Identify whether non-normality is concerned or not.

Answer to Problem 36CE

The hypotheses for the test are given below:

Null hypothesis:

$H_0:{\rho }_s\le 0$

The rank correlation between gasoline price and carbon dioxide emission is zero.

Alternate Hypothesis:

$H_1:{\rho }_s>0$

The rank correlation between gasoline price and carbon dioxide is greater than zero.

The test statistic and the p-value are –0.588 and 0.355 respectively.

There is a support evidence to conclude that there exists a significant correlation between gasoline price and carbon dioxide emission at 5% level of significance.

The decision is close since the rejection of null hypothesis is close to the research question “whether there is significant correlation between gasoline price and carbon dioxide emission?”

The sample size is not an issue.

The gasoline price follows normality but the carbon dioxide emission does not follow normality.

Explanation of Solution

Calculation:

The given information is that, the data shows gasoline price and carbon emissions for selected nations. The level of significance is 0.05.

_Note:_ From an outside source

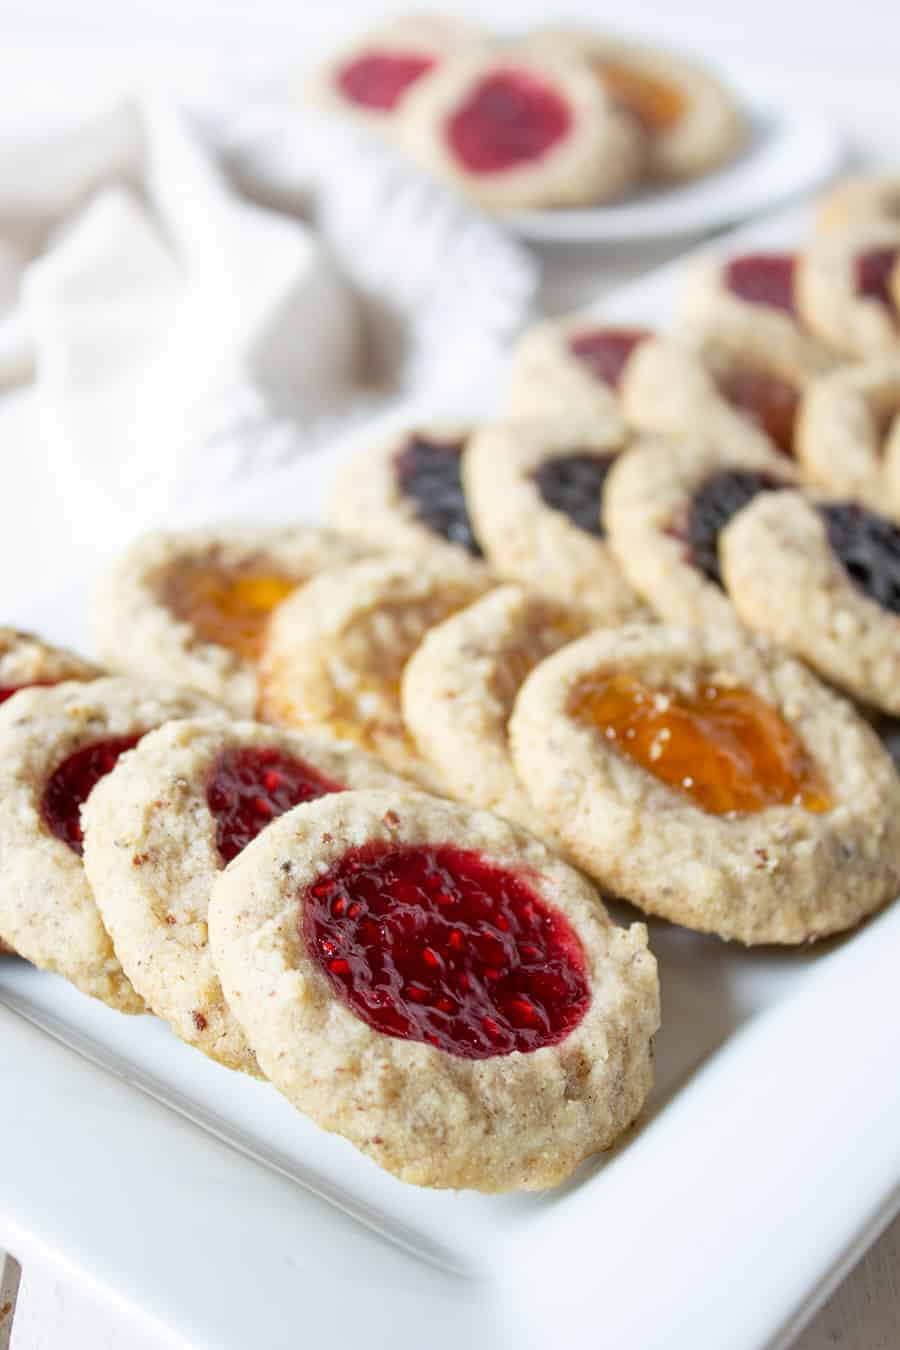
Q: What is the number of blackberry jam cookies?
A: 4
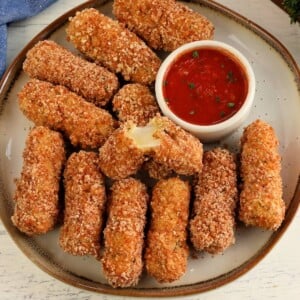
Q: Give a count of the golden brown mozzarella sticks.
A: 12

The hypotheses for the test are given below:

Null hypothesis:

$H_0:{\rho }_s\le 0$

The rank correlation between gasoline price and carbon dioxide emission is zero.

Alternate Hypothesis:

$H_1:{\rho }_s>0$

The rank correlation between gasoline price and carbon dioxide emission is greater than zero.

Software procedure:

Step-by-step procedure to find the Spearman rank correlation using MINITAB is given below:

• Choose MegaStat > Nonparametric Tests > Spearman Coefficient of Rank Correlation.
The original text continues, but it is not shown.